The biodegradable claim on these small pieces is in question from some sources. Also the plastic item cannot be put back in the recycle stream. It is difficult to comprehend how a plastic item that disintegrates into smaller and small pieces of plastic is good for the environment. These pieces become so small and will blow around in the wind, or flow in moving water. Wildlife are then particularly vulnerable to ingesting these particles. There are numerous reports of birds, fish, turtles and other species that have multiple pieces of plastic in their stomachs. The plastic is not broken down by their digestive systems, and can accumulate in their bodies. In cases such as turtles, the plastic makes them more buoyant until they can no longer dive underwater to find food. They get trapped on the surface and starve. Researchers have estimated that for every 1 kilogram (2.2 pounds) of plankton in the Great Pacific Garbage Patch in the Pacific Ocean, there is 6 kilograms (13.2 pounds) of plastic.

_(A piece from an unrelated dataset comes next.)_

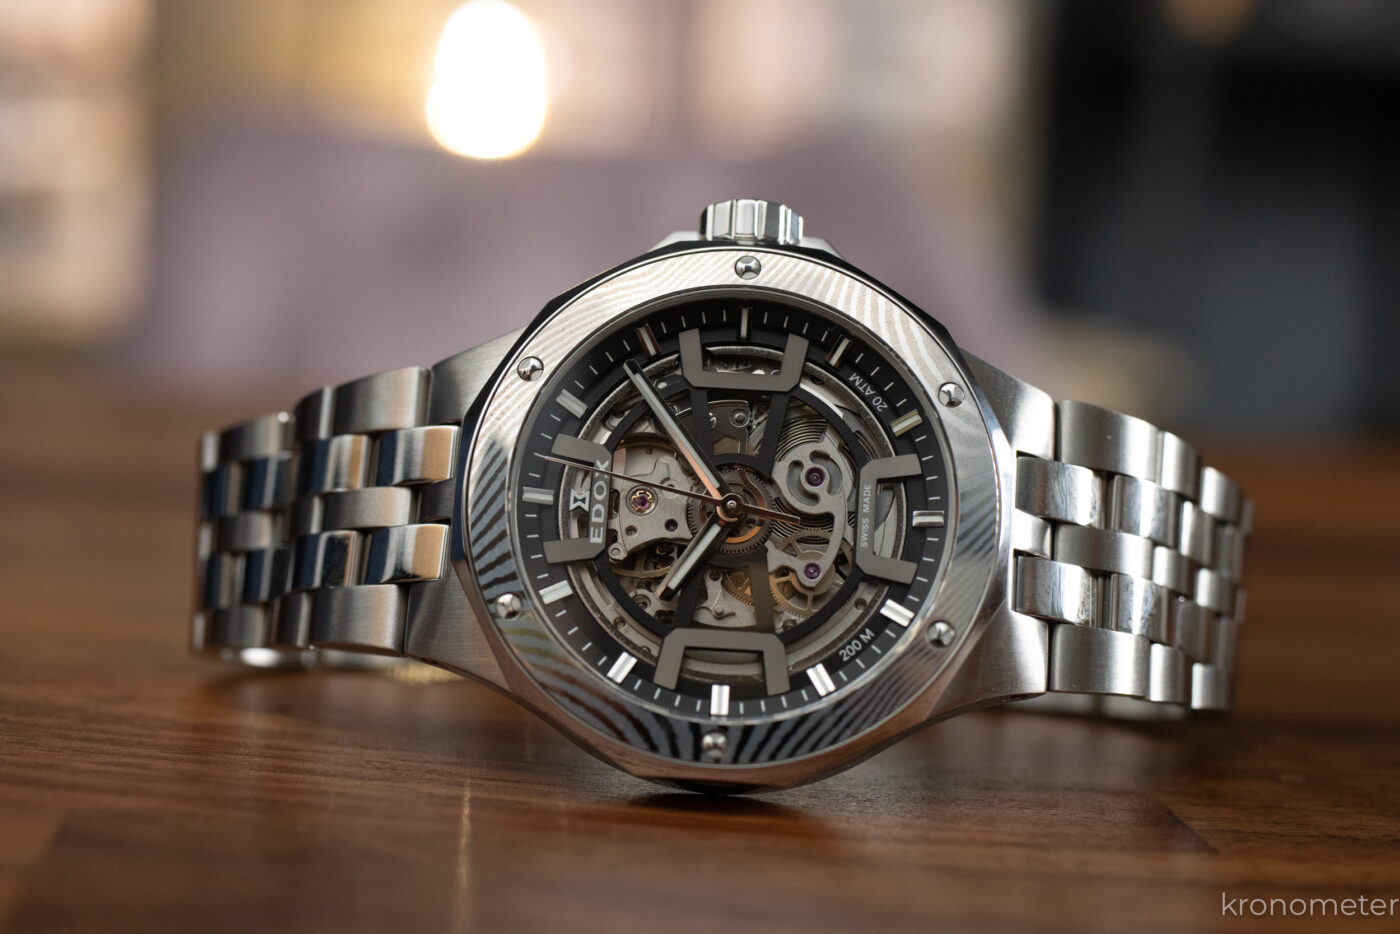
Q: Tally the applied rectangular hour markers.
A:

It is easy to understand how most consumers who have no knowledge of the ins and outs of these treated plastics become confused. Prior to the time non degradable plastic bags started to become banned in various locations, there were few options available to produce a degradable bag. This is the time the entry of oxo-degradable additives seems to have found their place. South Australia is a case in point. They allow oxo-degradable bags but not non degradable bags. Considering the above comments, it is not clear what benefit South Australia has picked up at all from allowing oxo-degradable additives. One UK study reported ‘Surely a ban on oxo-degradable plastic would be more appropriate and the issue of non-biodegradable plastic tackled through recycling incentives and/or a switch to truly biodegradable or compostable plastic?’
From the OxoAlliance themselves, when replying to the question, “Oxo products biodegrade, but do they in the landfill?”

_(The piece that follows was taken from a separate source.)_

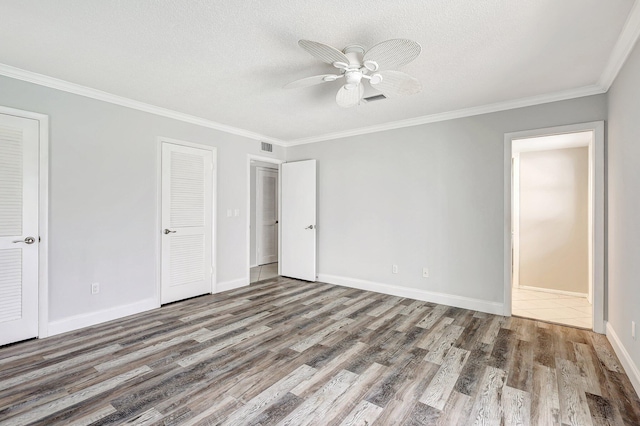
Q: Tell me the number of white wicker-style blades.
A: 5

Answer: This is a tricky issue. Are we talking about a dry landfill? What about a wet landfill? Cold? Hot? What about a regularly turned landfill? Deep inside a landfill nothing biodegrades. It is like a tomb. No air and no UV light, which are the triggers to start the oxobiodegradation process.
The goal of Oxo is for the biodegradation to take place out in the open environment where we find unsightly trash, and on the top levels of landfills or in regularly turned landfills.
Oxobiodegradable plastic does not biodegrade deep in a landfill because there is no oxygen. The OxoAlliance does not support companies who claim oxo biodegrades in a landfill.